Stored data entries
◆ ◆ ◆ ◆ ◆

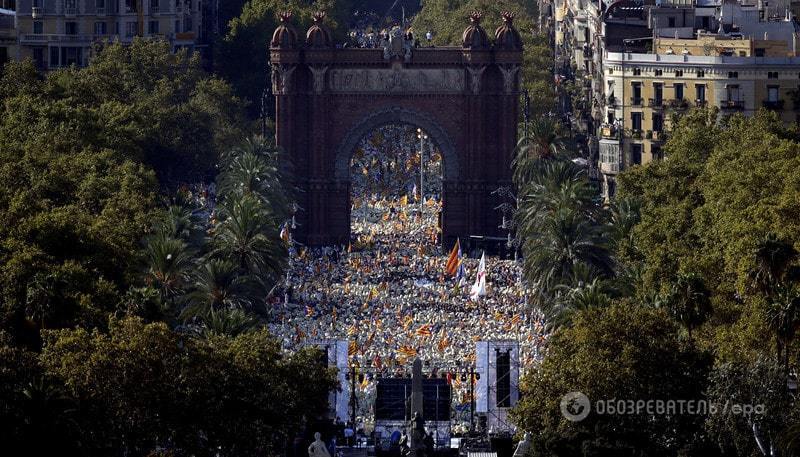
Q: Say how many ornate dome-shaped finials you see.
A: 4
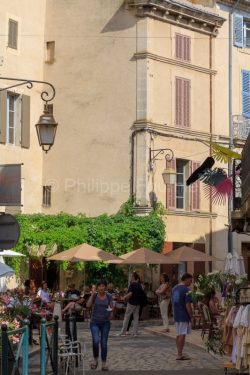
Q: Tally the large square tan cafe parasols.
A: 3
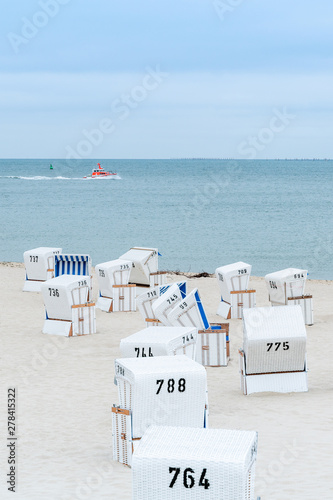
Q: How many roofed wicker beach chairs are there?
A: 14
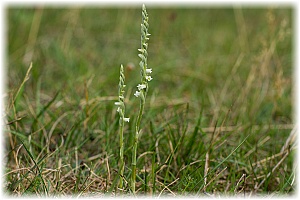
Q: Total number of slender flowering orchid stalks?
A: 2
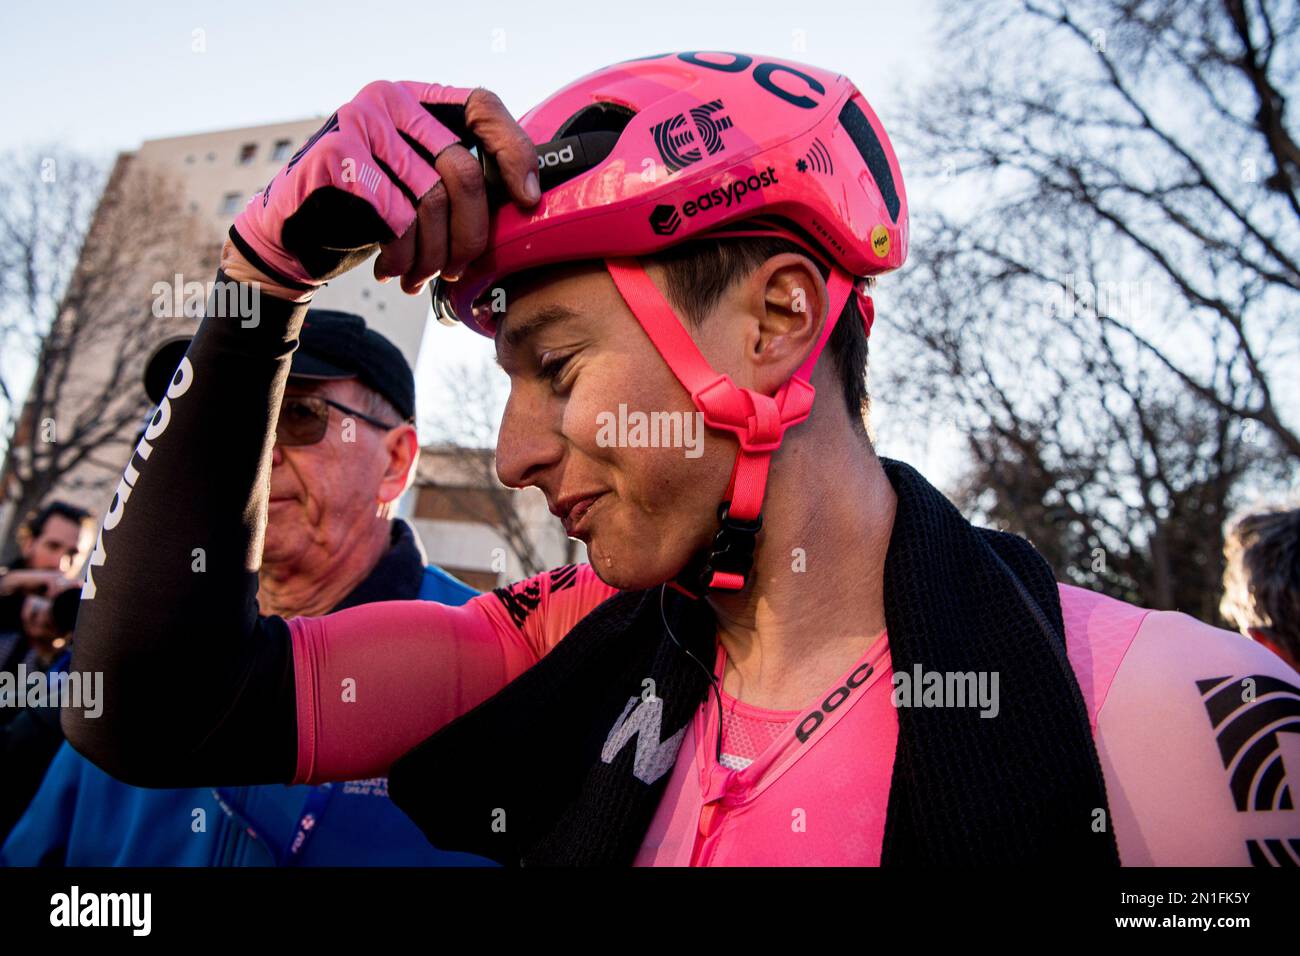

◆ ◆ ◆ ◆ ◆

__What you need to do__
Beginning with the line with "Q: How many", repeat the entries above exactly, up to and including the last line, leaving out pictures.

__Written solution__
Q: How many roofed wicker beach chairs are there?
A: 14
Q: Total number of slender flowering orchid stalks?
A: 2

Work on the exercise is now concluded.